Haruki is definitely a pretty active character, compared with the essentially passive protagonist of the first game. Apart from the romantic side of things, he is depicted as an admirable student and a solid member of society, someone who is very reliable.

Maruto:

My decision to have an honors student type as my protagonist was the result of a desire to depict realistic relationships between characters and society. Games in this genre often spoil the societal side of things for the sake of showing an idealized romance, or at least they seem to have that tendency.

4Gamer:

Right, like a high school protagonist living alone for some reason, or the story only progressing at and around the school campus. You do see that a lot.

Maruto:

Exactly. But I wanted this work to have a solid sense of reality, and for that purpose, I felt I couldn’t avoid a depiction of the ways in which the characters and society faced one another.

4Gamer:

Romantic stories usually give this very dramatic picture of a guy who’s determined to choose the girl over everything else, even if it means abandoning society. But in the case of this work, you show the workings and ins and outs of all the preliminary steps very carefully, and there was something really fresh about that.

Maruto:

No matter how great your love is, there’s no escaping from society. In fact, you mustn’t run away from it. Just deciding on the spot to hop on a train, flee to some other country, and end it there—I have a hard time believing in a life for the characters after that point.

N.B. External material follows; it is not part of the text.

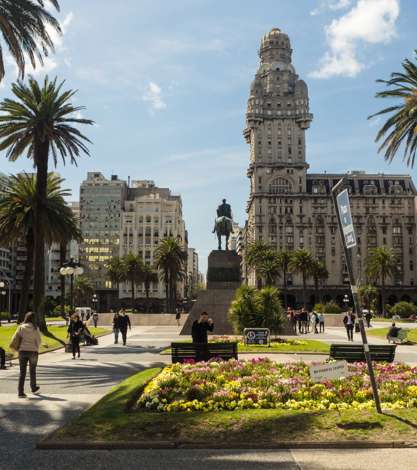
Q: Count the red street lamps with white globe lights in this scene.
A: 0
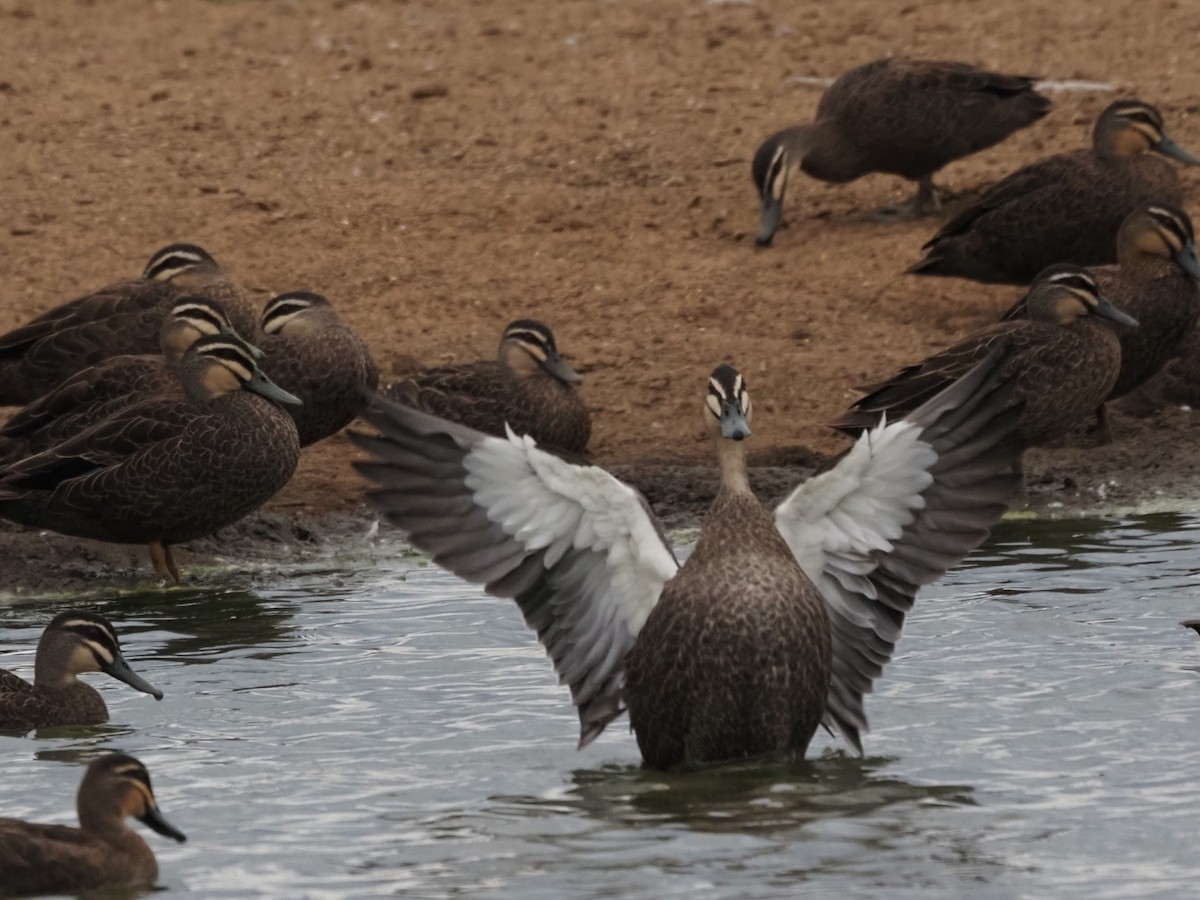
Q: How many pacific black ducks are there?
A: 12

If you’re going to leave a company, you have to put in your notice two months before and pass the baton to someone else. I wanted to show that, even to the point of checking it against my own experiences in society. That’s why the three of them take all of the required steps for abandoning the lives they’ve lived up to that point, and make their farewells to society a piece at a time. If I were to call anything the main theme of 2, that would be it.

4Gamer:

Yes, that makes a lot of sense. So, the game is broken into three parts—starting with Introductory Chapter [“IC”] about their time in high school, then Closing Chapter [“CC”], which concerns their time as college students, and ending with Coda, which takes place after they have become adult members of society—spanning seven years total. Was this composition also about showing their relations to society?

Maruto:

I didn’t want to allow any responsibility to be shifted off. Honestly, falling in love and falling apart when you’re in school isn’t that big a deal. There are terrible ways to split up with someone, but it’s all pretty forgivable since you’re a student. But once you’re an adult, it doesn’t work that way. You can’t take responsibility for literally everything that goes on between you and the other person, but you can’t get away with running away from that responsibility, either.

4Gamer:

You wanted to have them look back on the mistakes they made as children—their inner problems—and resolve them from an adult standpoint.

Maruto:

That’s right. There are things that you can’t decide as a child, but can decide as an adult. In exchange, a certain responsibility arises. That’s what being an adult is about, right? That’s why you always want the protagonist to make his own decisions. Even if those decisions are mistaken.